- [WORK TO COMPLETE]
From the entries that follow, copy each line containing the word "wooden".
[[ DATA FOR THIS EXERCISE open ]]
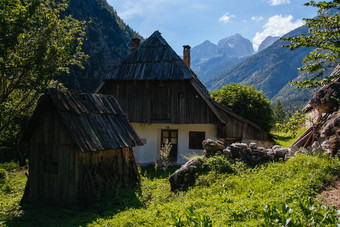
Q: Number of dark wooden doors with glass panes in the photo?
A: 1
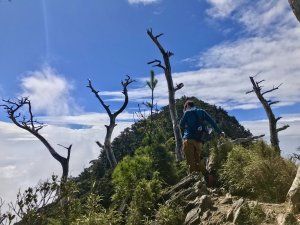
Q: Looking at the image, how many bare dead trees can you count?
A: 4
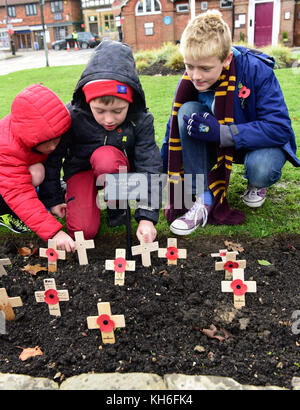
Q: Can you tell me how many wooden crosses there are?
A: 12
[[ DATA FOR THIS EXERCISE closed ]]
- [RESULT OF THIS TASK]
Q: Number of dark wooden doors with glass panes in the photo?
Q: Can you tell me how many wooden crosses there are?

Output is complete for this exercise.